Jaque T. Robertson
09 May 2020

It is with heavy hearts that we mark the passing of our partner, colleague, mentor and friend, Jaquelin “Jaque” Taylor Robertson, FAIA, today, May 9, 2020, at the age of 87.

Anya Sohn Robertson, his loving wife of 58 years, former model and fashion designer, survives Jaque; as does his sister, Catherine “Kitty” Robertson Claiborne of Virginia.

Jaque joined forces with his long time friend and former Yale classmate, Alexander Cooper in 1988. Along with David McGregor and Brian Shea, they formed the four formidable pillars of what would become Cooper Robertson & Partners.

Jaque Robertson, FAIA

Jaque remained with the firm until his retirement in 2014. Over that nearly three-decades of professional practice his accomplishments - and the recognitions he and the firm received for them - were innumerable and widely varied. Alex and Jaque were a study in contrasts, an “odd couple” of sorts - but shared a deep personal and professional bond and a passion for both urbanism and architecture that was unparalleled. Over the span of their partnership the two men critiqued each other’s work in the most collegial and insightful fashion, and the work was better for it. In fact, that laid the foundation for an office-wide culture of open dialogue and collaboration, the firm’s hallmark, that lives on in the firm today in its second and third generation of partners and leaders - and lives on in countless other design professionals, across the world, who were mentored, and in whom certain values were instilled, at Cooper Robertson.

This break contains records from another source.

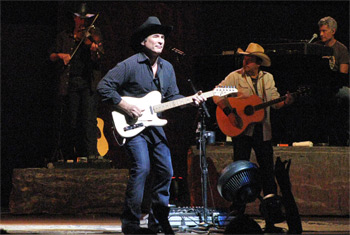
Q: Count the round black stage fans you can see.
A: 2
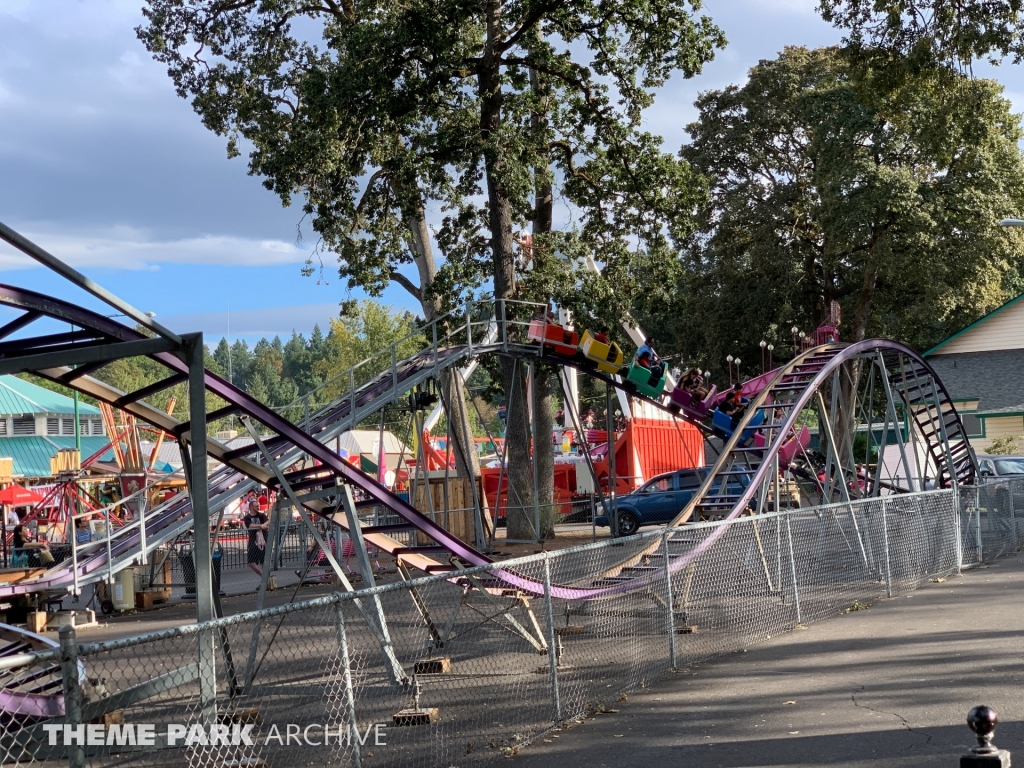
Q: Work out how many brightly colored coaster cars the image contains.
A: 6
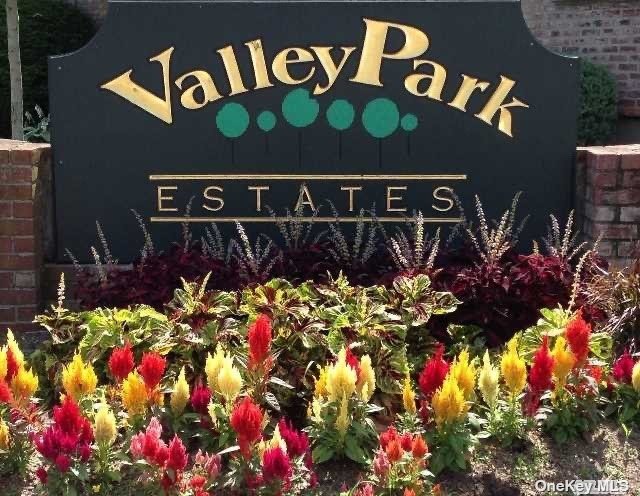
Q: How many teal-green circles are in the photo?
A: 6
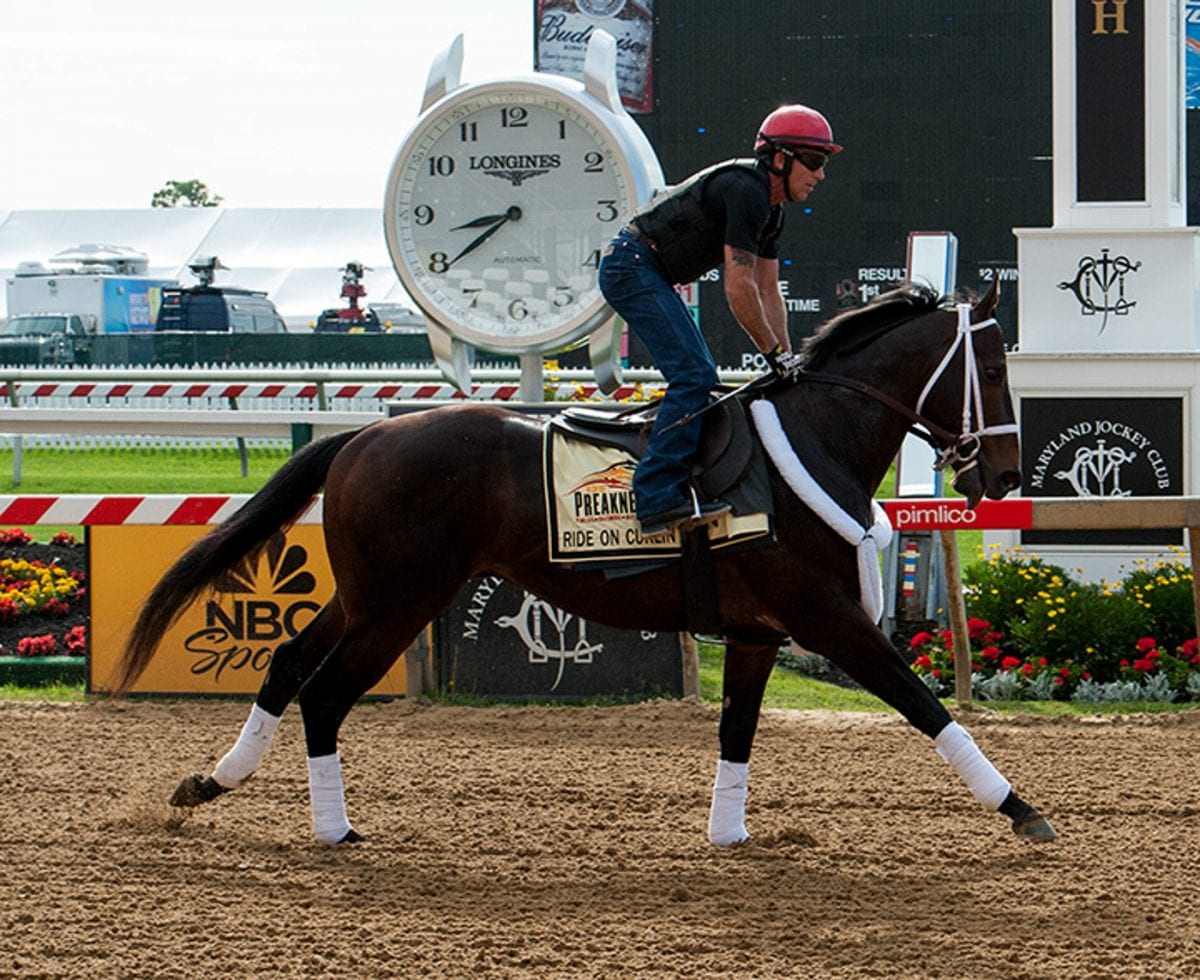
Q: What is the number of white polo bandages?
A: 4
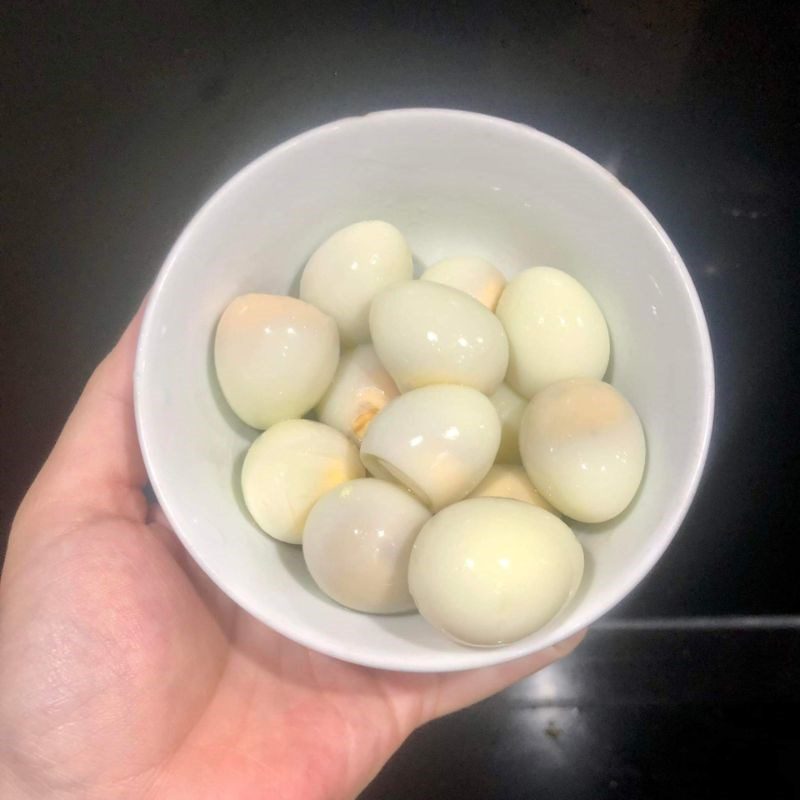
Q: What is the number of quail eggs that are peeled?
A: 13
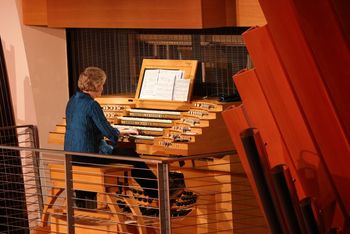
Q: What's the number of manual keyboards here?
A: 4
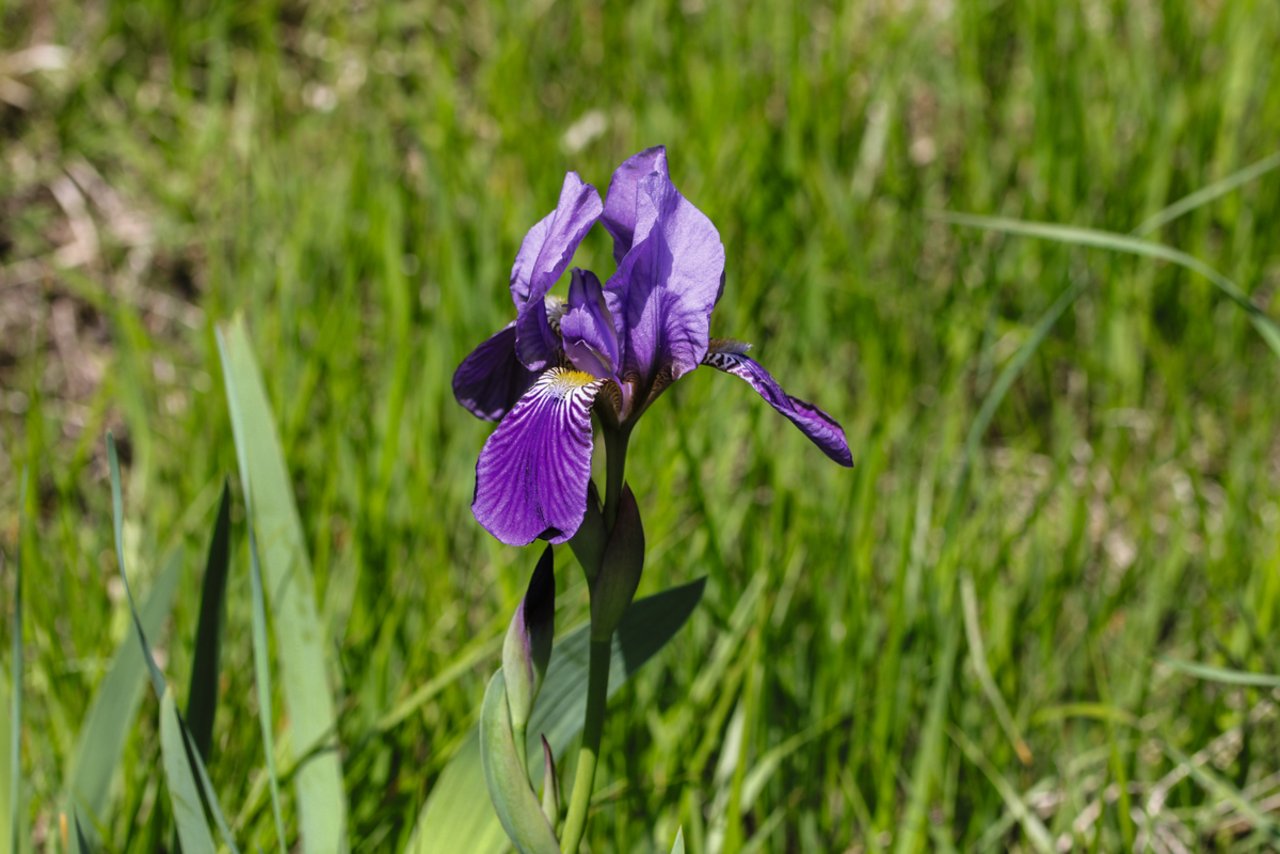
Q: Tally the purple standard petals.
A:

The Jaque we remember is that of a tall, dashingly handsome figure, in custom tailored suits from London, matching bowtie and pocket-square, with a winning smile and a twinkle in his electric blue eyes; a mirror to a soul that was fundamentally warm, loving and ever-curious about people and the world. His sonorous, august voice was often imitated but never replicated. His acute intellect and charm was what was most evident and striking about him as a first and lasting impression. At an awards dinner at the St. Regis Hotel, Adele Chatfield-Taylor introduced Jaque and recounted her first meeting with him, when she was with the New York City Landmarks Preservation Commission: “Not only did I immediately recognize that I was sitting across the table from the most handsome man I had ever met, I also realized I was sitting across the table from probably the smartest man I had ever met”.

Jaque spoke eloquently, wrote poetically and drew beautifully. He seemed to have a bottomless well of talent, including an athletic prowess that contributed to his earning a Rhodes Scholarship to study at Oxford University. His design work brought him many the accolade, among them he was a regular fixture in Architectural Digests’ AD 100 and is a recipient of the Seaside Institute Prize, which he shares with Alex.

Jaque loved, and was an aficionado of, opera and classical music. He once quipped, reflecting on early childhood resistance to opera: “Thank you, Mother, for taking me to see Madame Butterfly”, a turning point in his life. Robert A.M. Stern once said of Jaque, “He is one of the most refined people I have ever known; and he holds to a higher standard than anyone I have ever met”.

Always determined to do the right thing, even if it was counter to his own self-interests, some of the most profound aspects of Jaque’s large legacy are things he affected that had nothing to do with Jaque himself. Anthony Ames remarked about this quality in Jaque: “The profession is lucky to have him”.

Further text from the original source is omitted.